- **Exercise description**: Please filter the data below down to the lines holding the string "photo".

>>>

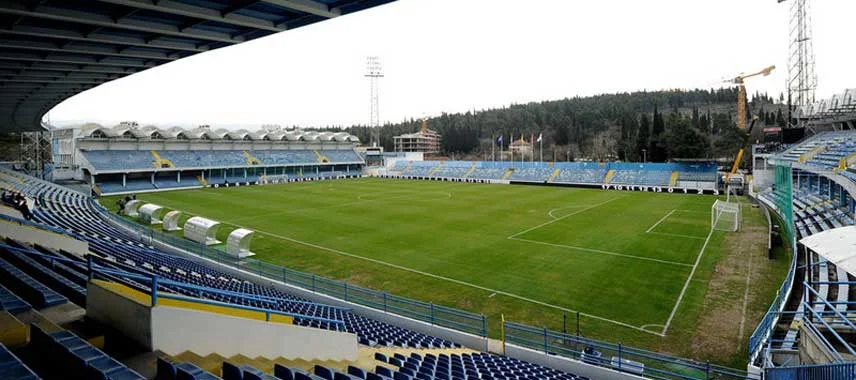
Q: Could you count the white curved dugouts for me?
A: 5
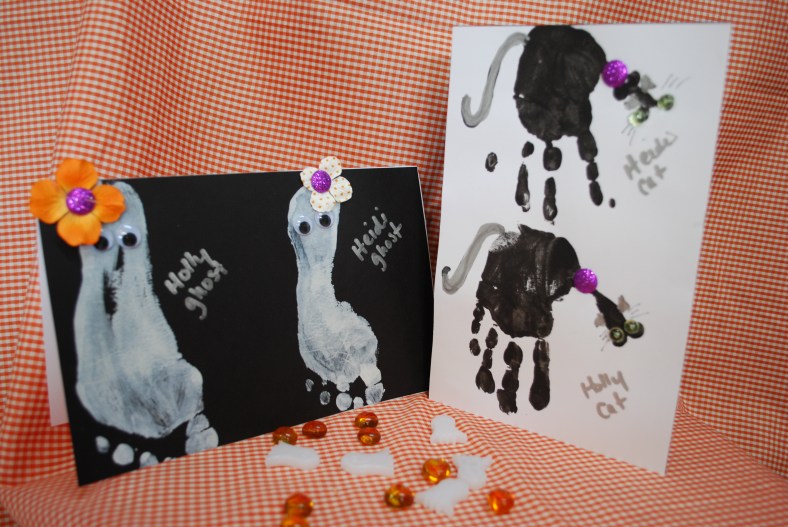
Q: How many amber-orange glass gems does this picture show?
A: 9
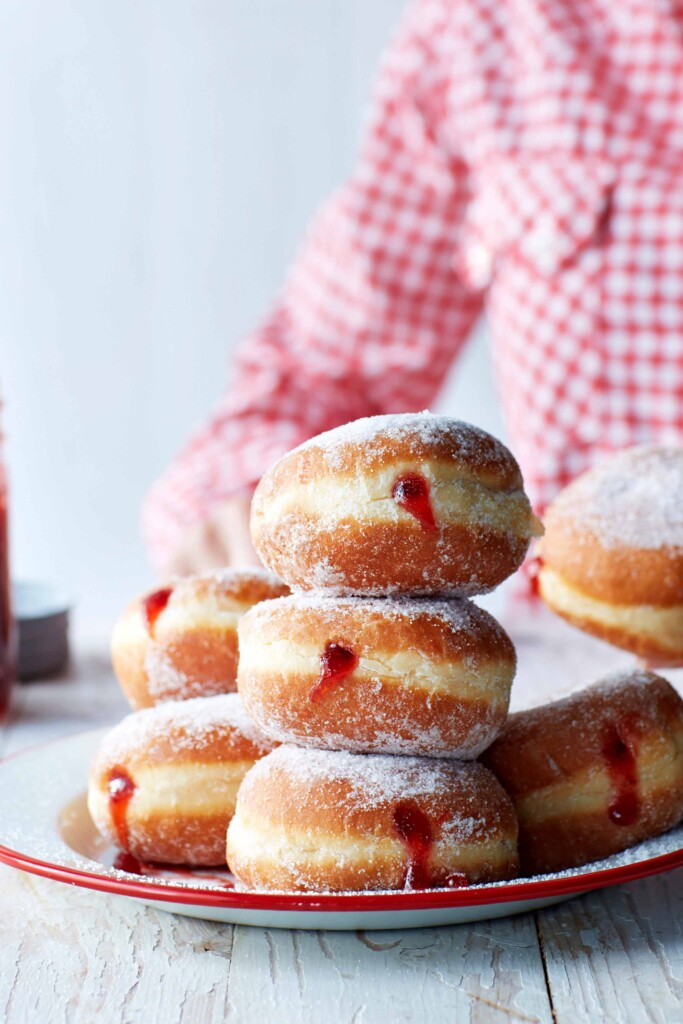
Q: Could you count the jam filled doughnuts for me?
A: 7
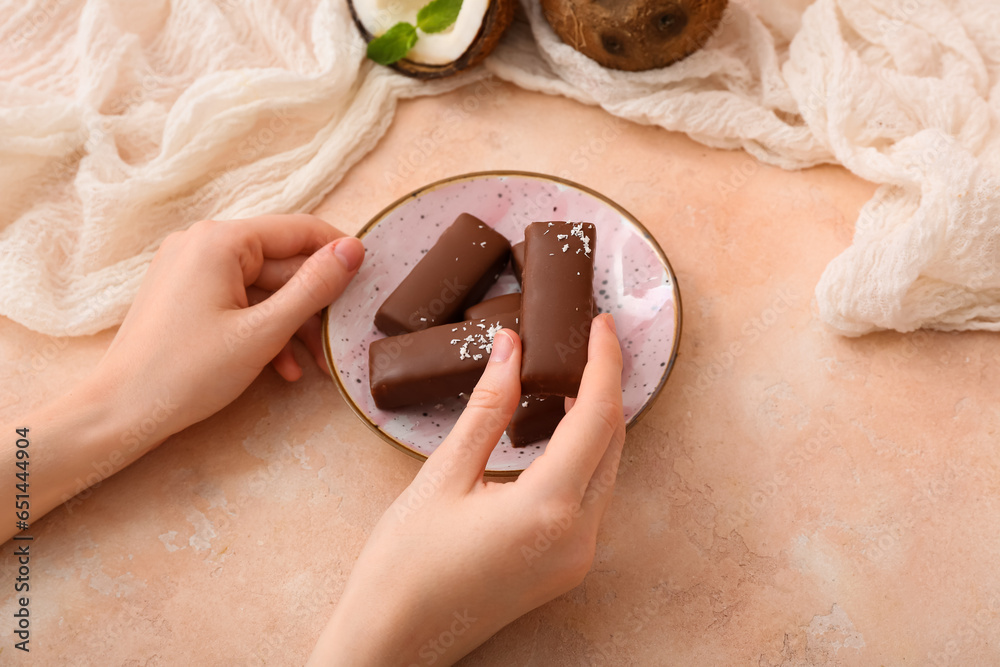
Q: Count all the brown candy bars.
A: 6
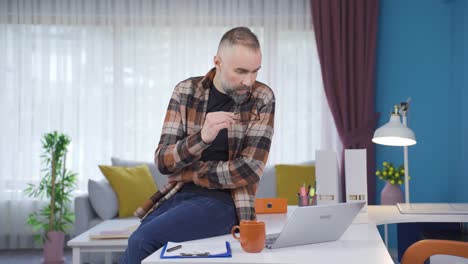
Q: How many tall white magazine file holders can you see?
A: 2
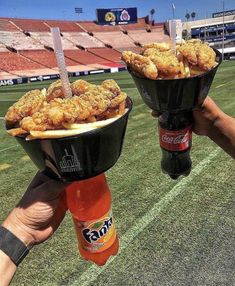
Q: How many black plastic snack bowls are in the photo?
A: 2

<<<
>>>

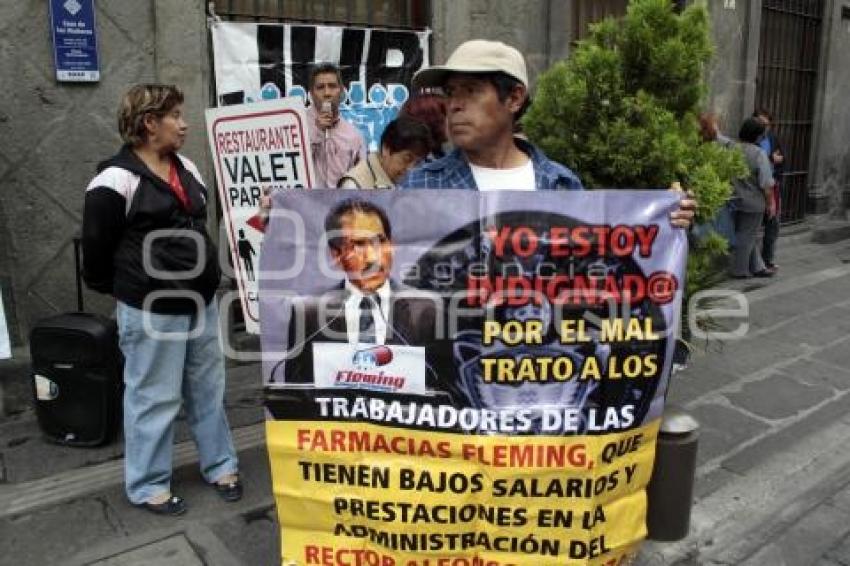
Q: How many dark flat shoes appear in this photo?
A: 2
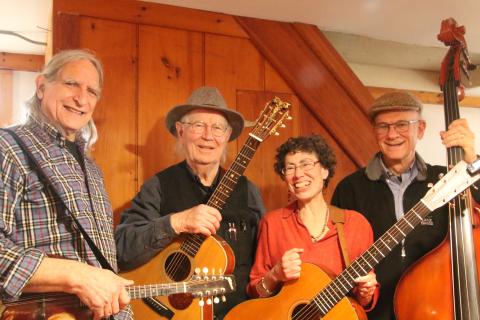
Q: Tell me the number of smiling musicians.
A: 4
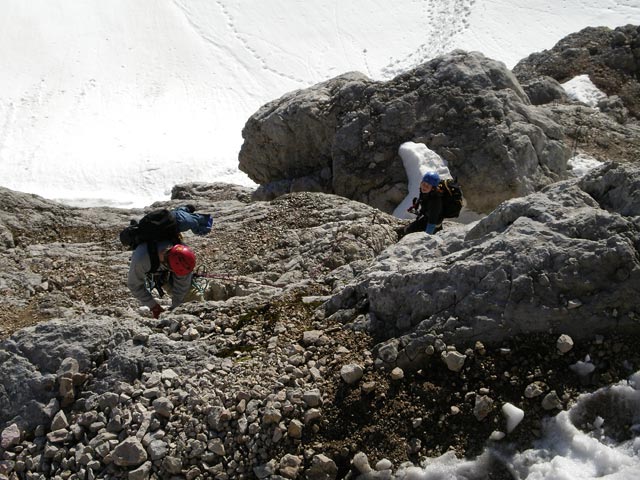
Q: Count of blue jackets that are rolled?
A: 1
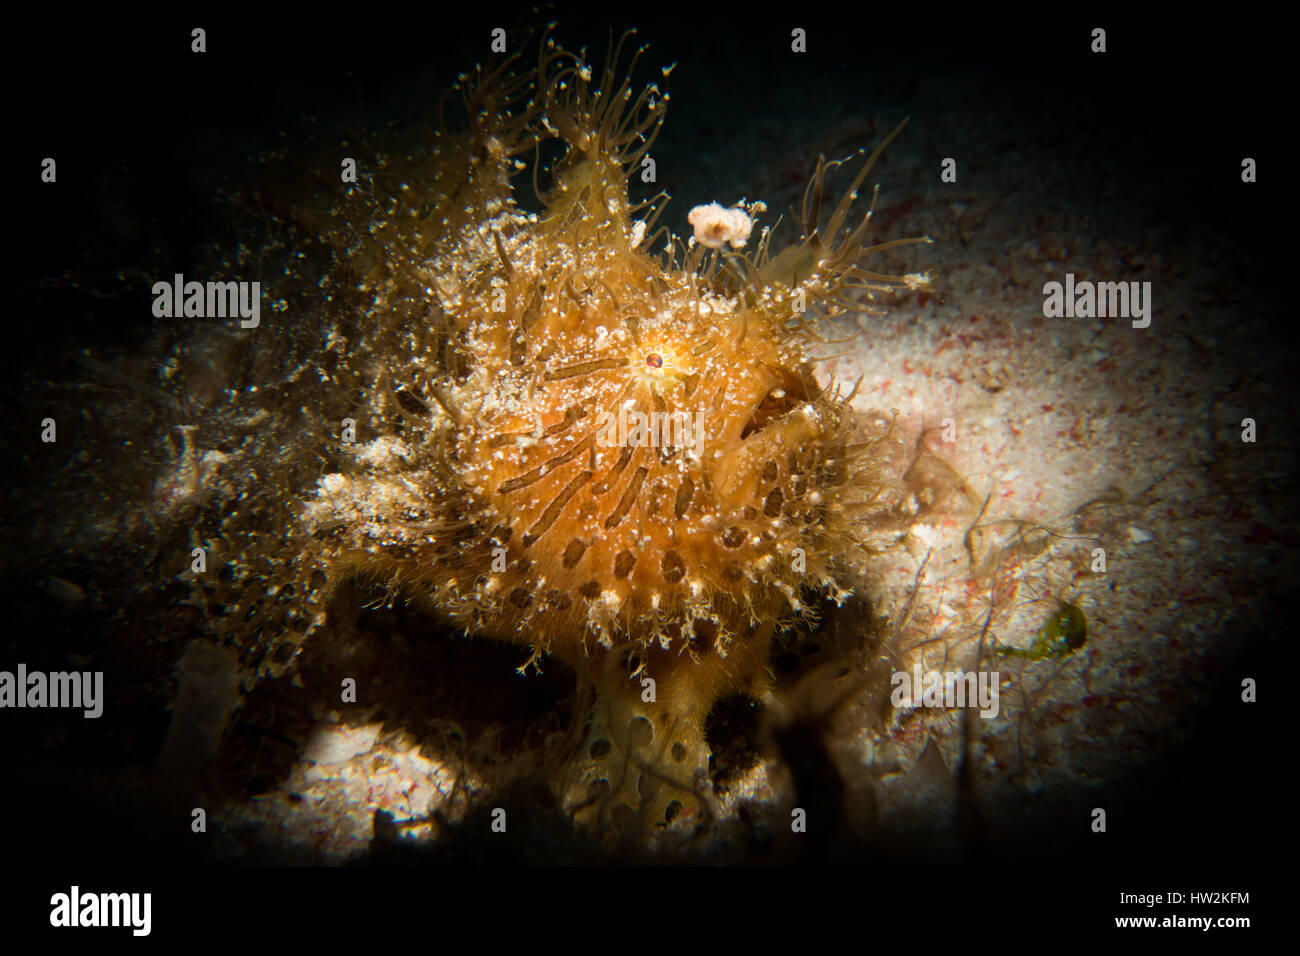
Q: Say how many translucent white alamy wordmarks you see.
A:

<<<

- **Response to the exercise**:
Q: How many black plastic snack bowls are in the photo?
Q: How many dark flat shoes appear in this photo?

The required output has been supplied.